Task statement: Your output should repeat the entries below exactly. It should contain no images.

BEGIN Entries shown

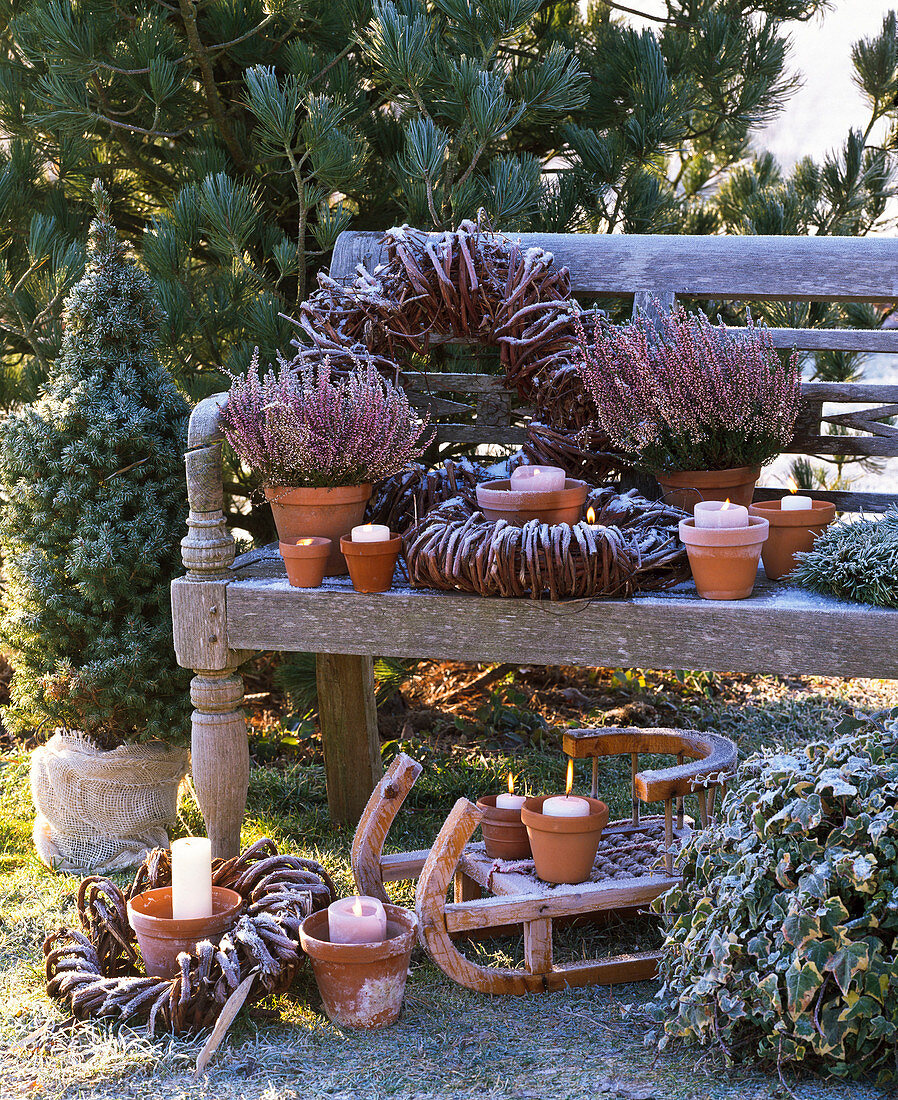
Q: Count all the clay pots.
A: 11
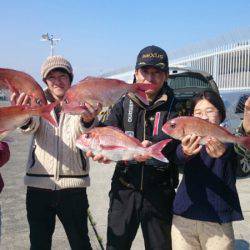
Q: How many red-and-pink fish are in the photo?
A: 5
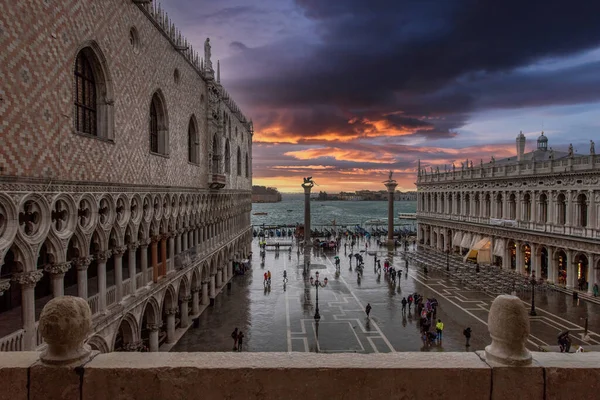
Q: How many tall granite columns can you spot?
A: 2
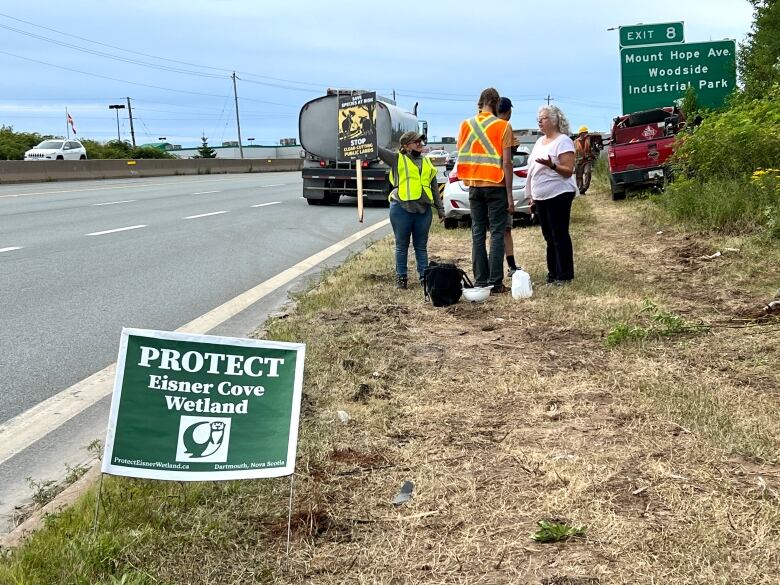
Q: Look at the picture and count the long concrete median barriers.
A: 1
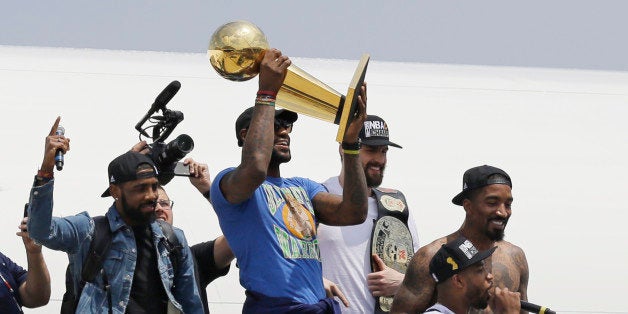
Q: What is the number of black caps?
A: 5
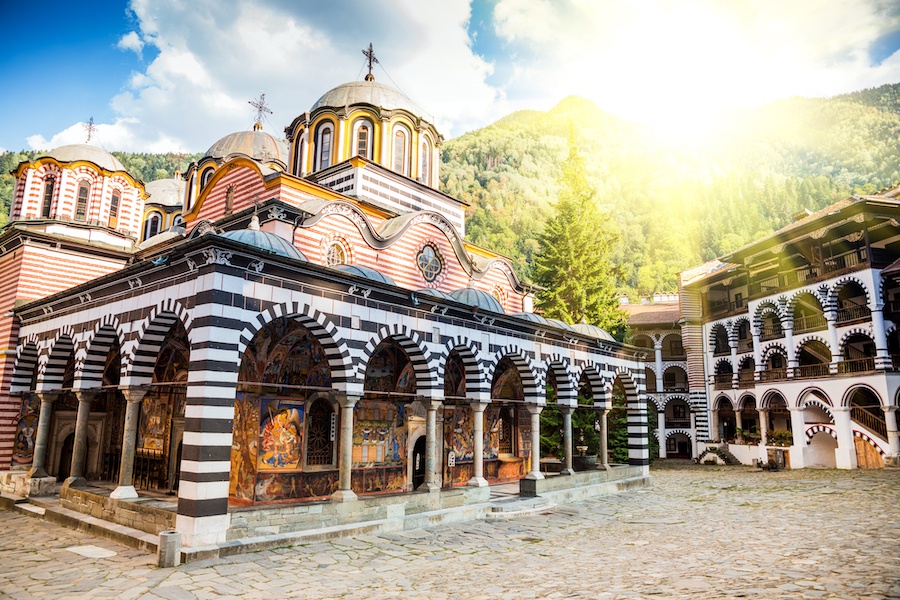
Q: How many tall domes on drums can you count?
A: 4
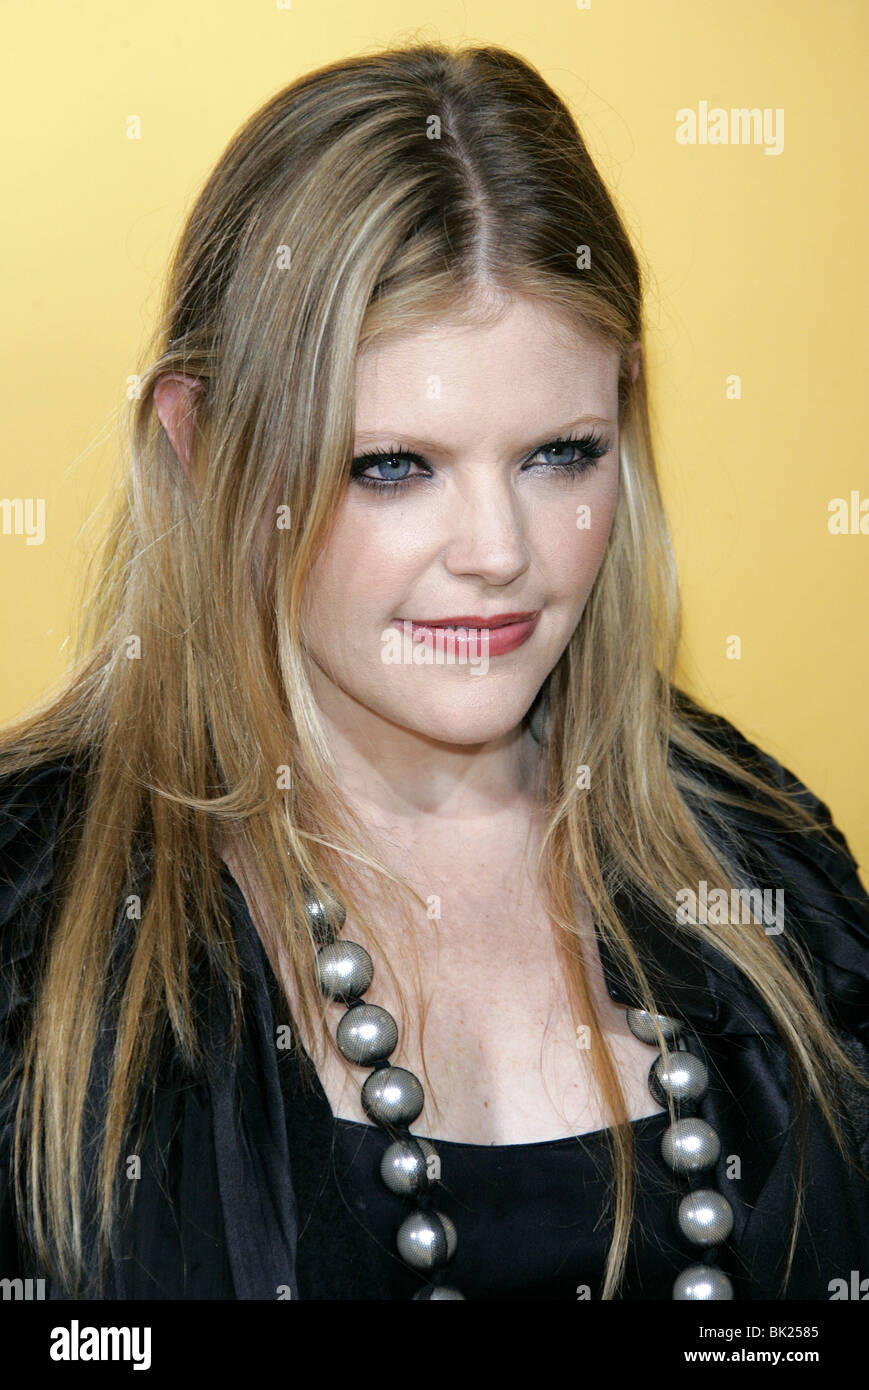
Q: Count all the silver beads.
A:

END Entries shown

Solution to this task:
Q: Count all the clay pots.
A: 11
Q: How many red-and-pink fish are in the photo?
A: 5
Q: How many tall granite columns can you spot?
A: 2
Q: Look at the picture and count the long concrete median barriers.
A: 1
Q: What is the number of black caps?
A: 5
Q: How many tall domes on drums can you count?
A: 4
Q: Count all the silver beads.
A:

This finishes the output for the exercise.